20090609

09JUN09 one of my hobbies, and a brush with history...

A recent trip to my local hobby shop, Models Enterprises in Fairbanks, surprised me immensely. I found a 1:35th scale M1130 CV Stryker by AFV Club. That in and of itself is no surprise. What did surprise me however was the fact that they included parts to turn the CV into the TACP Stryker! I was one of the first Airmen in the Air Force to work out of one of those variants, my squadron at the time, the 3rd ASOS, and our brigade the 172nd Stryker Brigade were the first to receive this particular variant! Here is the AF.mil article dated 05MAY2005!

USAF Photo

Personal Photo

Let me give you some of the details about the TACP variant rollout that the AF.mil article, and the Pentagon News Channel didn't go over. Or actually, the fallout from the rollout footage and article...


USAF Photo


Personal Photo

As you can see by the camera man on the left side of the photo in between Strykers, the Pentagon News Channel filmed the event also! However, that lead to CMSgt of the Air Force (at the time) Murray seeing his Airmen wearing 'a damn Army uniform'. This resulted in a phone call to the 354th Operations Group Commander bitching about "What the hell are my Airmen doing wearing a damned Army uniform" (rumor... call is true however) which resulted in our squadron being informed NOT to wear ACU's and get DCU uniforms ready for the deployment. Fun, my DCU's were from 2002 and still had my Airman First Class stripes on them along with my Ft.
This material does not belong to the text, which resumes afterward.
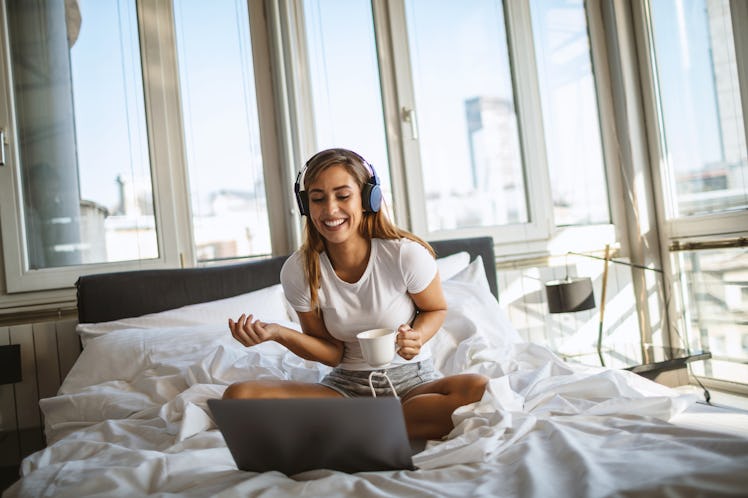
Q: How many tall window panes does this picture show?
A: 6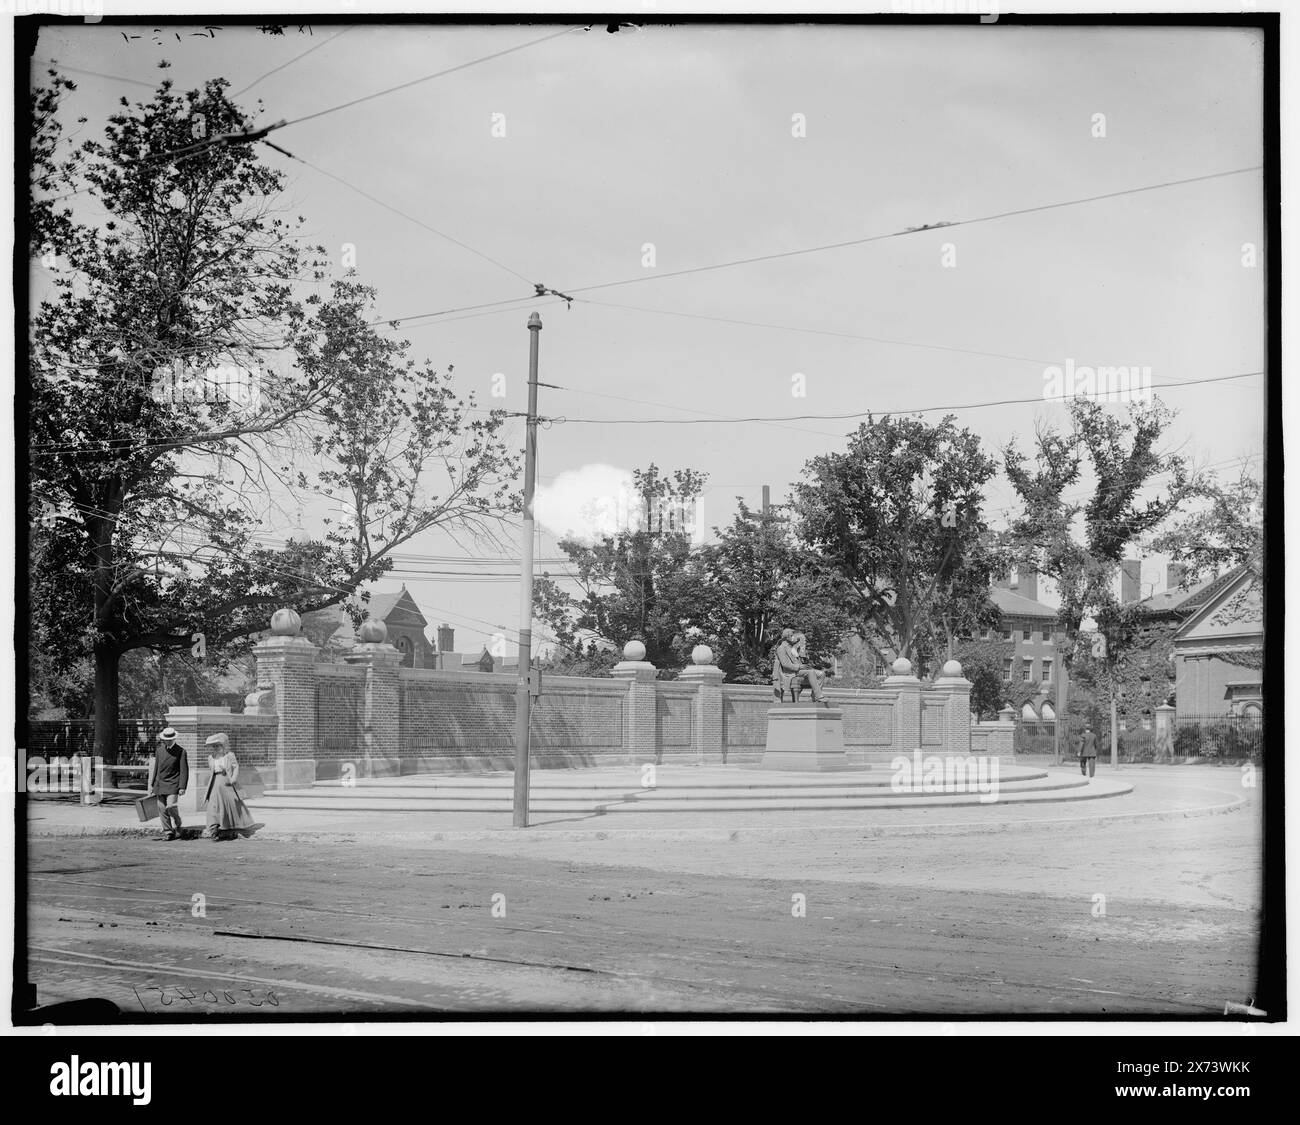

Riley 1st Armor Division (3rd BDE was there in 2002 until recently when the 1st Infantry Division returned to Ft. Riley). I remember running around on Eielson AFB in DCU's for a couple weeks until a call came down informing us that we could wear the ACU's that were issued to us for this deployment!


Personal Photo

Now, on to the kit!

The four shock absorber covers on the lower hull, parts P-10 and P-11. Somehow, I managed to fold them correctly...


I assembled the photo etched parts (P-10 and P-11 respectively) that go over the shock absorbers pretty easily. The highlighted part is P-7, the photo etched bolt and washer. As long as you cut them out carefully, on a piece of wood and use your finger nail to hold them in place, they don't go flying. I managed to use moisture on my finger tip to pick them up and place them roughly in the right spot, then used my hobby knife to get them right where I wanted them before the CA glue dried up.


Here are some styrene bolt/washers that came attached to the side of the parts sprue A. These were the worst to attempt to work with mainly because I had to carefully shave them off without losing them! After that, aligning them was the hardest part. However, as you can see here, the results were rather rewarding!


This is as far as I am right now, I do have a large portion of the lower hull completed as far as drive train and axles in place, that will be another article here shortly.